Like most Silicon Valley success stories, YouTube started in a garage. Founders Steve Chen and Chad Hurley got frustrated when they were trying to share video with friends on the Internet and found the process too complicated.
They officially launched YouTube in December 2005. So far, they've raised more than $11 million in venture capital. The site is so popular that about 60,000 videos are uploaded to it each day. Fifty million videos are posted on the site at any given time, Chen says.
The site's fare ranges from the very silly -- teenagers lip-syncing to pop music -- to the deadly serious -- soldiers' videos of the war in Iraq.
Most of the videos are homemade by people largely under 30. Brooke Brodack (known as Brookers to her fans) got so popular -- one of her videos was viewed a million and a half times -- that she landed a Hollywood contract to produce television content.
Like other services where average people share content, YouTube has run into some copyright issues. YouTube got the attention of traditional media when a video of a Saturday Night Live skit, called "Lazy Sunday" showed up on the site.
The spoof, featuring SNL regulars Chris Parnell and Andy Samberg rapping about eating cupcakes and going to see The Chronicles of Narnia, was viewed millions of times. Nonetheless, NBC asserted its copyright and asked YouTube to take it down. It's now available for viewing on NBC's own Web site.
YouTube's founders say they have no interest in being another Napster -- the file-sharing network brought down by a series of copyright lawsuits from the music industry.

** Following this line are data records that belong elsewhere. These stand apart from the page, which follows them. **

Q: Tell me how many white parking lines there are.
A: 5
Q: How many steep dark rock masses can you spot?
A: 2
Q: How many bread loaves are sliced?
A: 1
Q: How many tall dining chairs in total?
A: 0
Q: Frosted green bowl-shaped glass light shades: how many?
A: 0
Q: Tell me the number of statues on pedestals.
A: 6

"We're developing tools and putting process in place to control what's going on in the site," Hurley says. "We ban repeat infringers. We've also built an automated process that makes it easier for copyright holders to notify us of infringement."
But NBC had to acknowledge that the viewing of its "Lazy Sunday" video online brought Saturday Night Live more attention than it had seen in years.
On Tuesday, NBC announced a deal with YouTube to post previews of its shows on the Web site.
Brian Haven, a senior media analyst at Forrester Research, says the challenge to traditional television comes from consumers who are starting to look to one another for entertainment. It's part of a trend he calls social computing.
But Clifford Nass, a professor of communications at Stanford University, says people may not always be enamored with each other's amateur videos.
"In the early days, when anyone could make a phonograph record, you could go to Coney Island famously and record your record -- you know everyone did it. And over time, people said, 'You know, I'd really rather listen to talented people doing this.'"
Still, Nass and others say that the availability of high-speed Internet and cheap video cameras have changed something about the way we communicate. And while everyone may not become a star, communicating with one another through moving images is likely to be a permanent part of modern life.